The applicability of this approach was demonstrated long ago, by Frieden and Alberty (1955), but it faded into obscurity. Recently Beard et al. (2008) took up this suggestion and reanalysed the kinetics of citrate synthase (EC 2.3.3.1) in an exemplary manner, using data from various sources. However, even though this approach can be successful it is very time-consuming to collect all relevant data from published sources and it is doubtful whether the community will really profit from such work by using the rejuvenated data for further investigations.
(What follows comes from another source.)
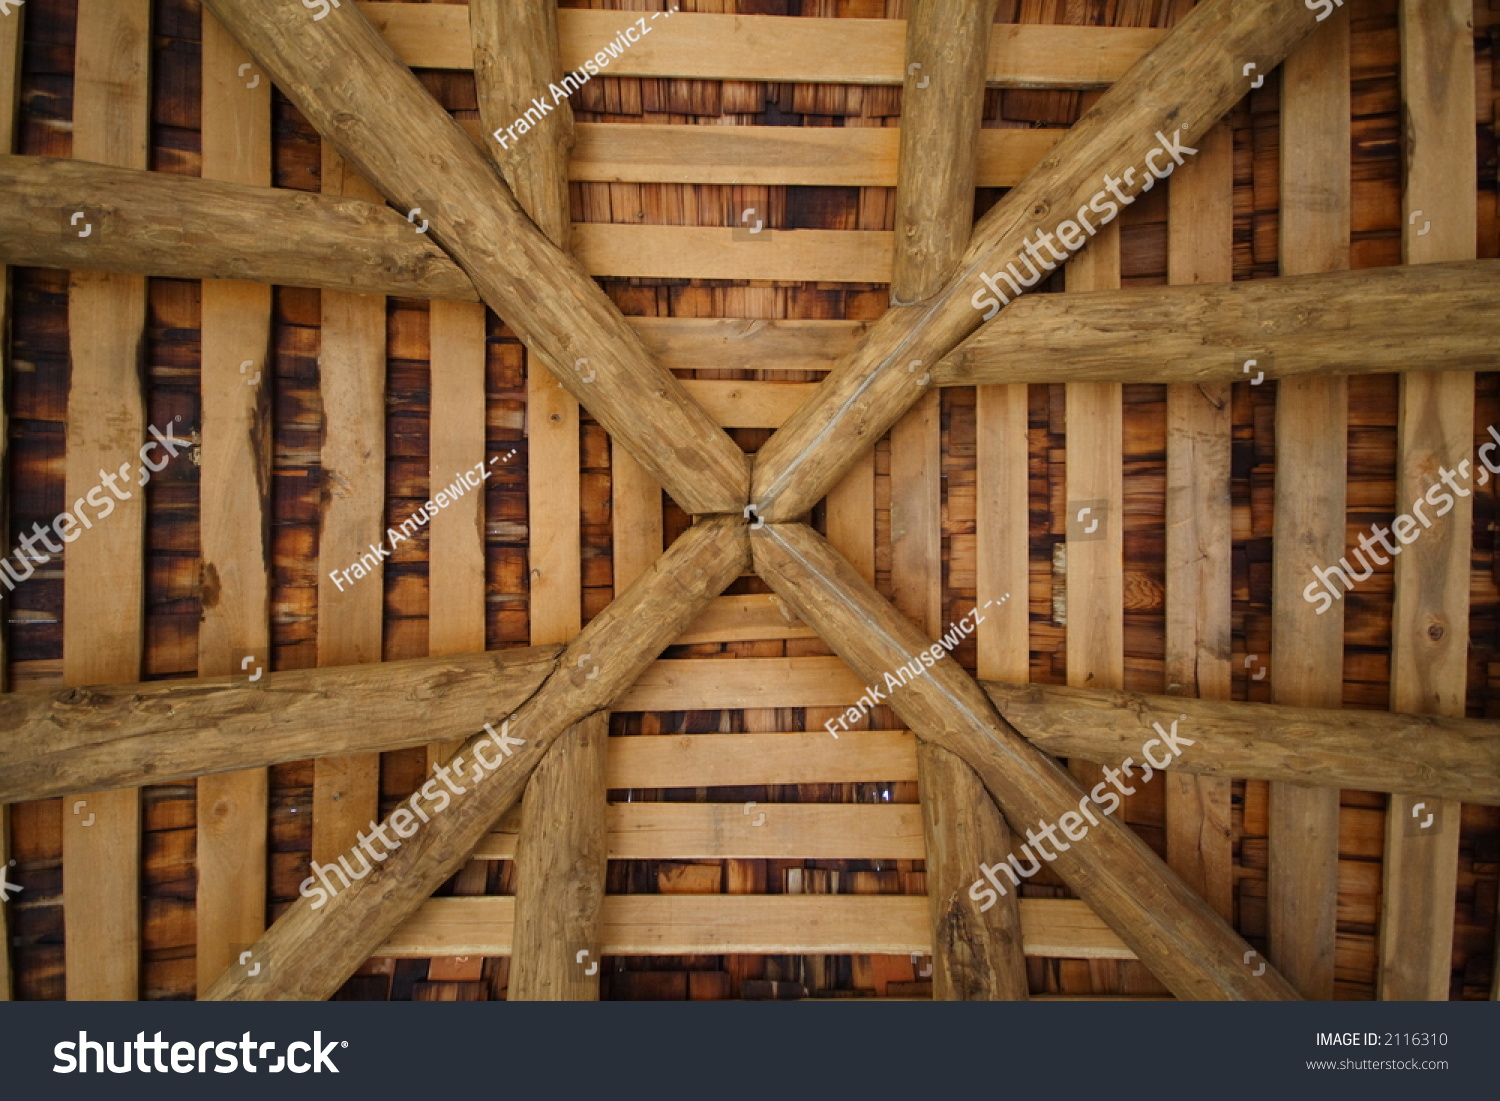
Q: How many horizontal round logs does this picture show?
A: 4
Androgen Receptor high throughput screening Additionally, correction of calculated and published data can be considered a retrospective method. What about avoiding these correction requirements and generating prospective comparable data by adopting appropriate recommendations or standards? However, what does standardization mean, what kinds of standards are available? The basic idea of
standardized assays is to unify the experimental conditions when carrying out the experimental characterization of an identified enzyme. This can be equated with the use of a single, uniform and agreed methodology HKI-272 price and would lead to a set of protocols or experimental recipes that might be applicable for the study of enzymes in comparable cellular environments. In molecular Bumetanide biology protocols are not unusual, and are applied, for example, in procedures for heterologous expression of proteins in yeast using vectors made in Escherichia coli, etc. The hope is to significantly reduce the method-dependent between-laboratory variability of reported enzyme data when applying uniform methodologies for enzyme characterizations. In the field of applied enzymology clinical chemists were also
concerned with the difficulty to interpret enzyme-activity measurements in human serum due to the numerous analytical procedures for enzyme assays performed. This not only leads to uncertainties of the physicians to diagnose the patients with a clear vision of a disease and to decide for the correct therapy, but also complicates the transfer of clinical laboratory results from the literature to the daily medicinal treatment of the patients. Therefore, in the 1970s the Enzyme Commission of the Netherlands Society for Clinical Chemistry introduced recommended methods for the determination of the activity of a series of enzymes and subjected these uniform methods a test under the supervision of the Netherlands National External Quality Control Program.